Григорий так и ответил: мол, давай на курсы радисток и поближе ко мне, а учиться пойдем после войны вместе. Возможно, он поспешил с таким советом, но зато написал чистосердечно, не лукавил. Письмо отправил из Брянских лесов, когда прилетел самолет за раненым Стариком. Вернулся в свою часть уже осенью и был огорошен — от Тани не поступало ни одного письма. Более чем за три месяца — ни строчки! Зато от отца ждала его целая пачка писем. В последних он уже тревожился: в чем дело, почему не пишешь, мы не знаем, что и думать!
Григорий тут же написал девушке и не старался скрыть своей обиды. Таня откликнулась, извинялась за молчание. Мол, ездила в колхоз на уборку, работала до изнеможения, да еще погода выпала холодная и дождливая: Урал-батюшка! «Что это она? — с горечью размышлял Григорий. — Разве это причина? Если так рассуждать, то нашему брату вообще писать некогда. Иной раз отмахаешь в день километров тридцать, пальцем пошевелить от усталости трудно, а все равно за письмо садишься — хоть вьюга над-тобой свищет, хоть дождь проливной льет. А порой вместе с дождем падают на тебя снаряды и бомбы. Но пишешь! Потому как нельзя без писем!»
Решил он Татьяне не отвечать, однако не вытерпел. Поначалу хотел выложить ей все, как на исповеди, но передумал. Уж если она такие причины выставляет, значит, просто ей стало неинтересно с ним переписываться. Написал без лишних эмоций: мол, воюю, погода ничего, аппетит нормальный, в общем, жив-здоров, чего и тебе желаю.
Татьяна приняла его игривый тон и откликнулась в том же духе.
Так и тянулась у них переписка, скорее по инерции, — то затухала, то снова зарождалась, без огня и пламени.
Недавно Татьяна переехала в Ленинград — институт вернулся в родные пенаты.
ПЕРЕПРАВА
Утром Курнышев поднял солдат Андреева чуть свет. Григорий протер глаза и увидел, что ребята Черепенникова вернулись с ночной работы мокрые, усталые, а от этого молчаливые. Они устраивались спать. Сам Черепенников сидел на перевернутых санях и скручивал цигарку. Голова у него перебинтована, и фуражка держится на макушке. Везет парню — второй раз попадает в голову — и все легко. Поймав на себе взгляд Андреева, Черепенников пояснил:
— Наших двух наповал. И меня осколком. И все, паразит, в голову метит. Наверно, третий раз не миновать.
— Значит, ночка была веселая?
— С фейерверками.
Мало Григорий знал лейтенанта Черепенникова. Дел совместных с ним не было, на задания ходить не приходилось. Другие отзывались о нем хорошо. При встречах козыряли друг другу.
Черепенников симпатичный, черноволосый. Любил носить ремни. Портупеей перекрещивал грудь и спину, а поверх всего надевал тонкий ремешок планшета. Фуражку носил с одним ему ведомым умением, горделиво, но не залихватски.

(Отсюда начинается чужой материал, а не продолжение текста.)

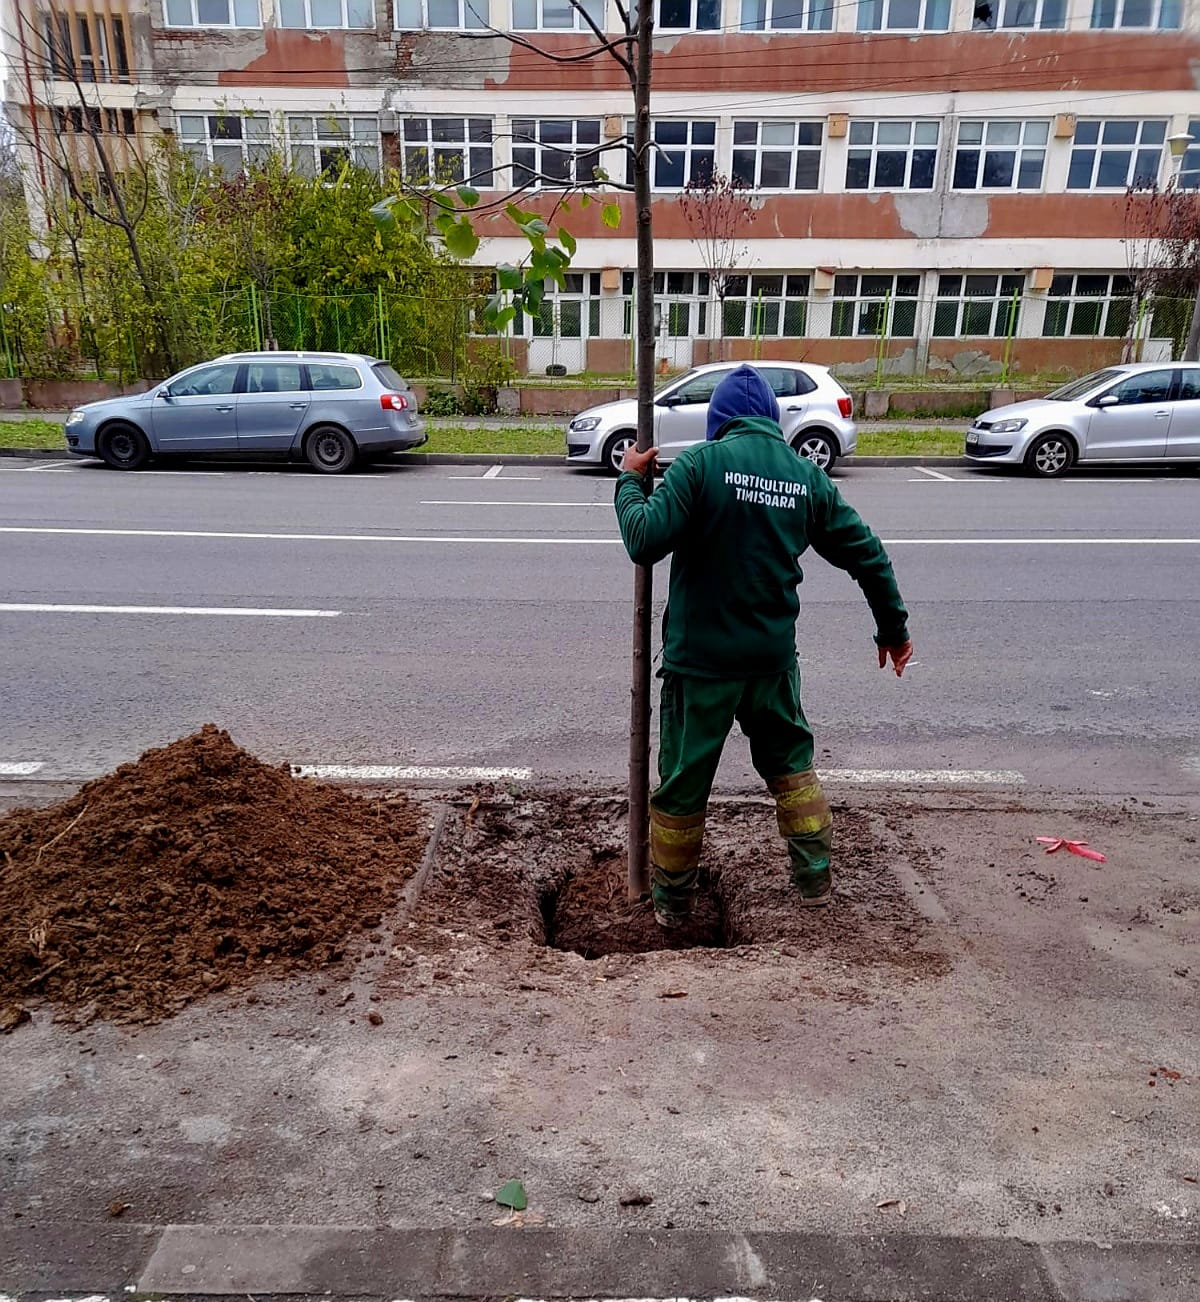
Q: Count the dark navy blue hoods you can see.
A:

Первый раз в близкой компании с лейтенантом Андреев очутился в Гомеле, встречали новый, 1944 год. По соседству квартировал медсанбат. Сговорились праздник встретить вместе — в медсанбате были одни девушки.

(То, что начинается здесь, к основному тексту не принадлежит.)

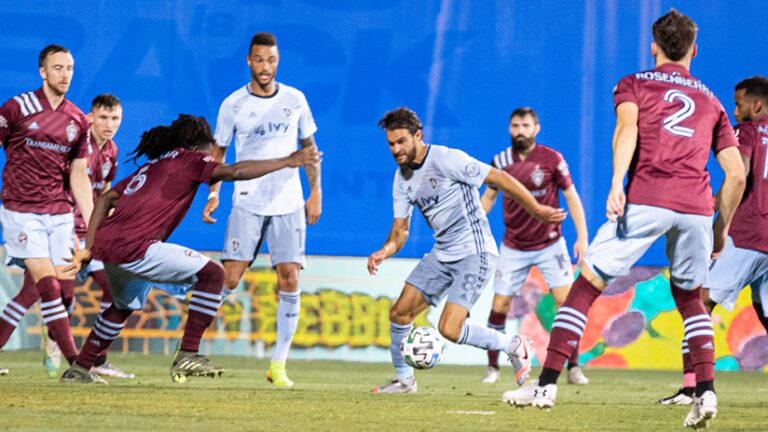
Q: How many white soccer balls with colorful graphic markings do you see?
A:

Черепенников оказался компанейским парнем. Он хорошо играл на гитаре и пел под свой аккомпанемент цыганские песни с этаким характерным придыхом. Вообще-то он и обличьем немного смахивал на цыгана, видимо, была в нем частица цыганской крови.
Черепенников расстегнул тогда ворот гимнастерки, черный чуб упал на лоб. И таким Черепенников был своим в доску, понятным и простым, за которым пойдешь, куда позовет. И покорил всех медичек. Они липли к нему, души в нем не чаяли.